**PROVIDED DATA:**

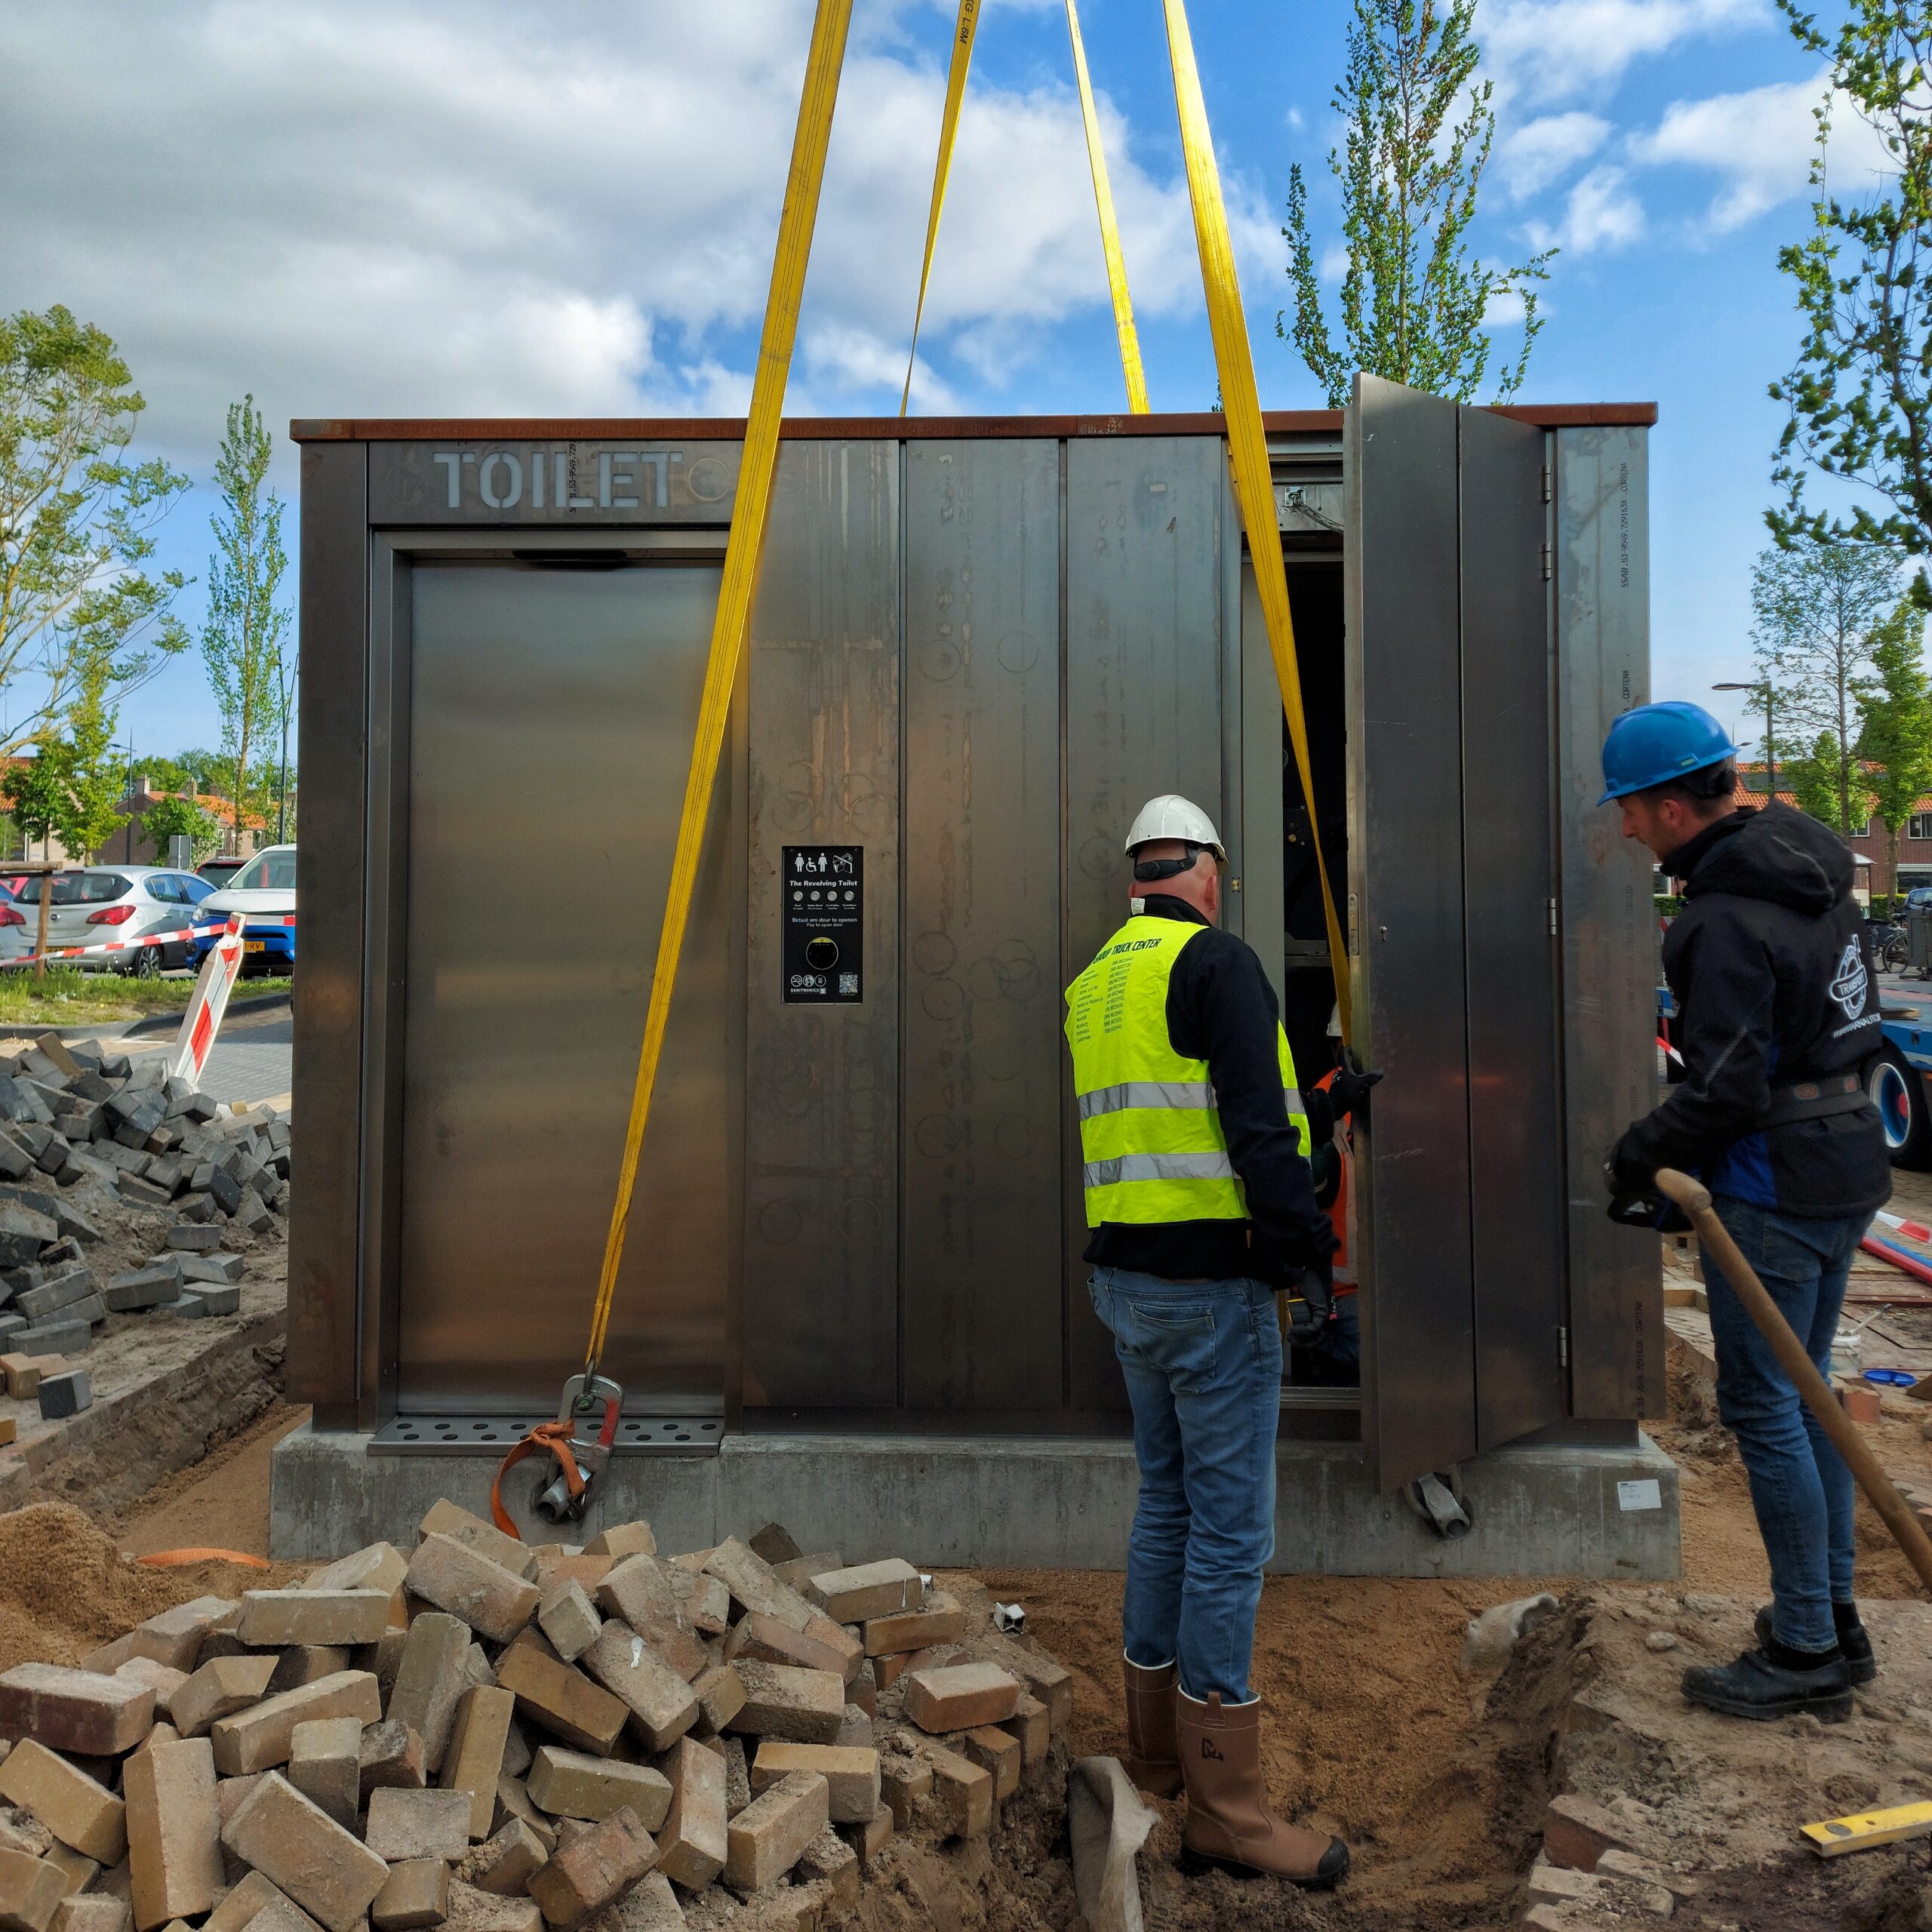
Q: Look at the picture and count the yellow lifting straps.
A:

---

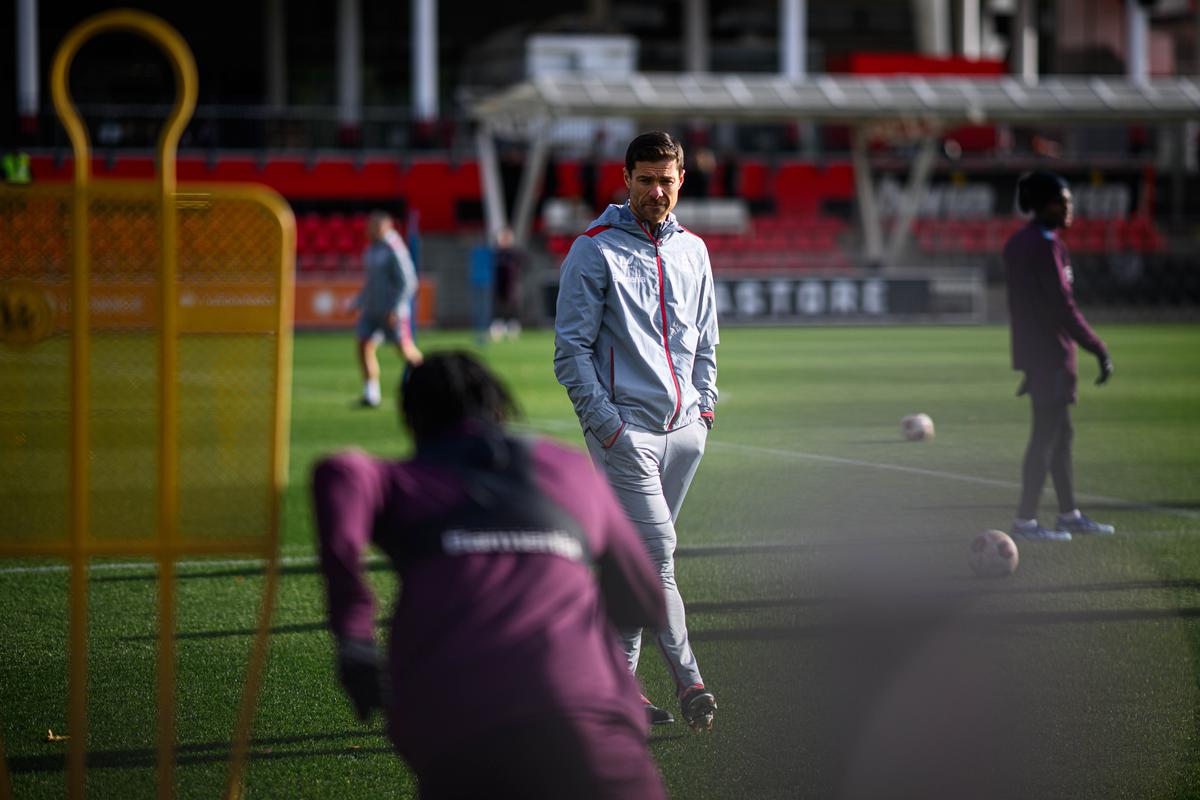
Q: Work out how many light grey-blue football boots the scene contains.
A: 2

--

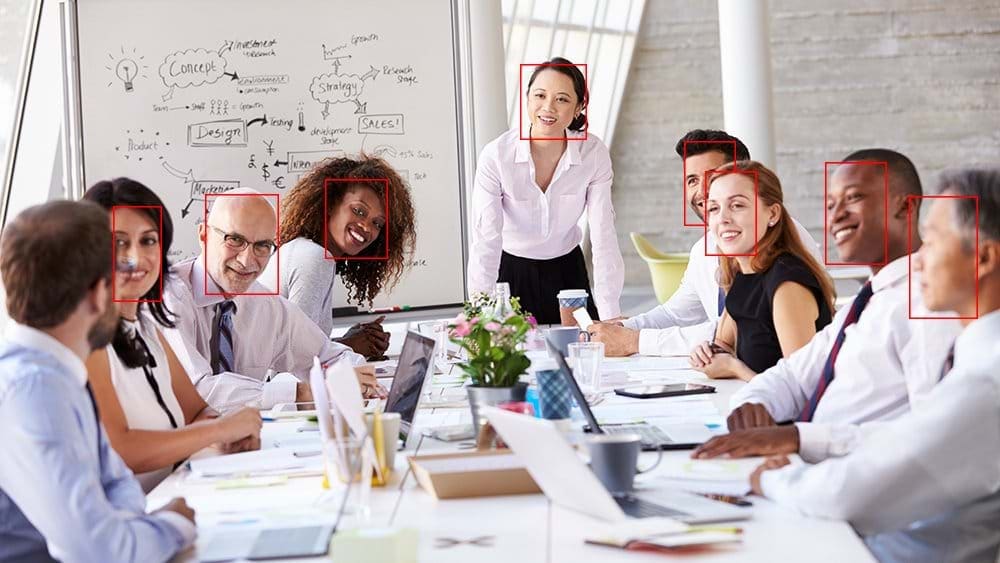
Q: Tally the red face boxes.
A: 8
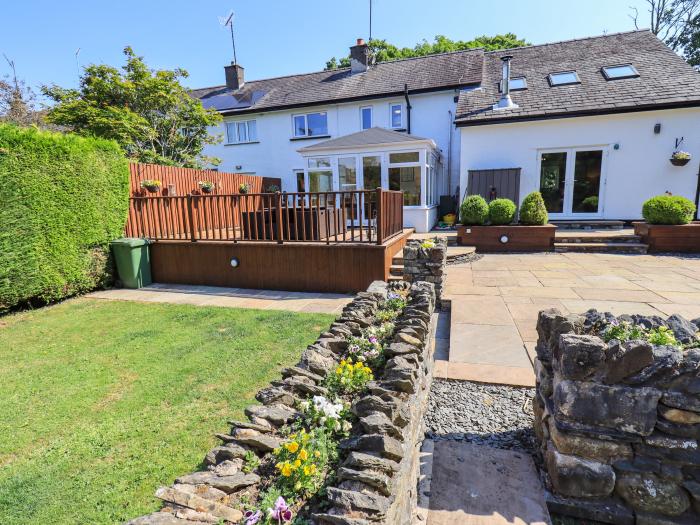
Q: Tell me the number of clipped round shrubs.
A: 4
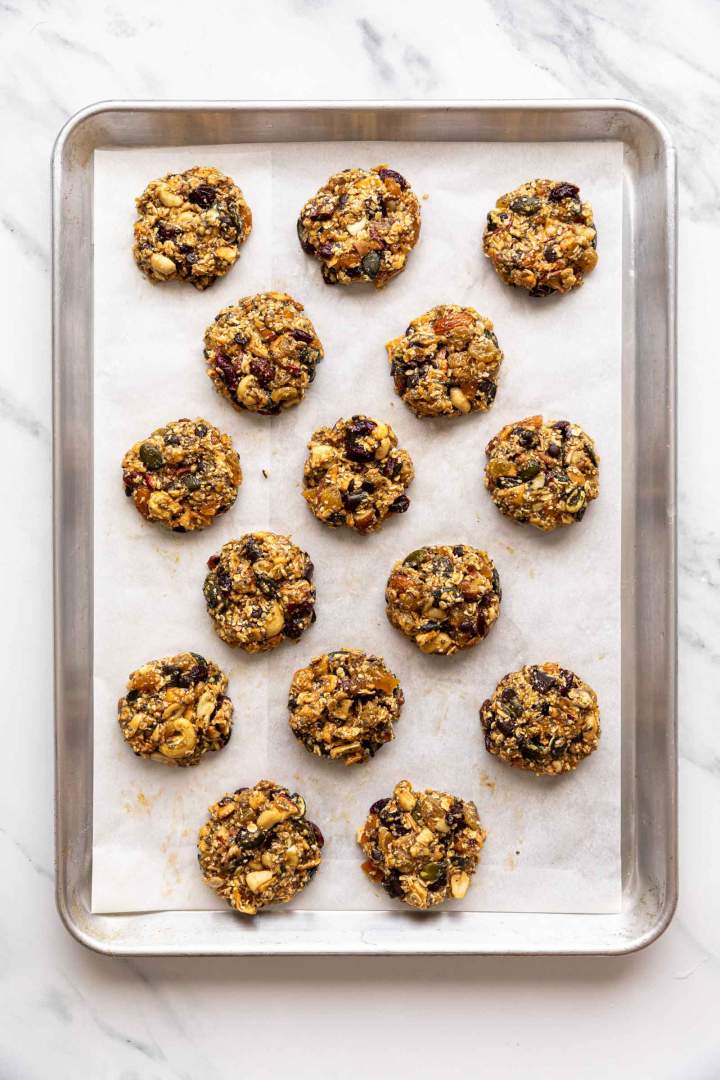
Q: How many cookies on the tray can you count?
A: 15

**TASK DIRECTIONS:** Starting from the data above, filter for lines with "count" and copy each one.

**SOLUTION TO THIS TASK:**
Q: Look at the picture and count the yellow lifting straps.
Q: How many cookies on the tray can you count?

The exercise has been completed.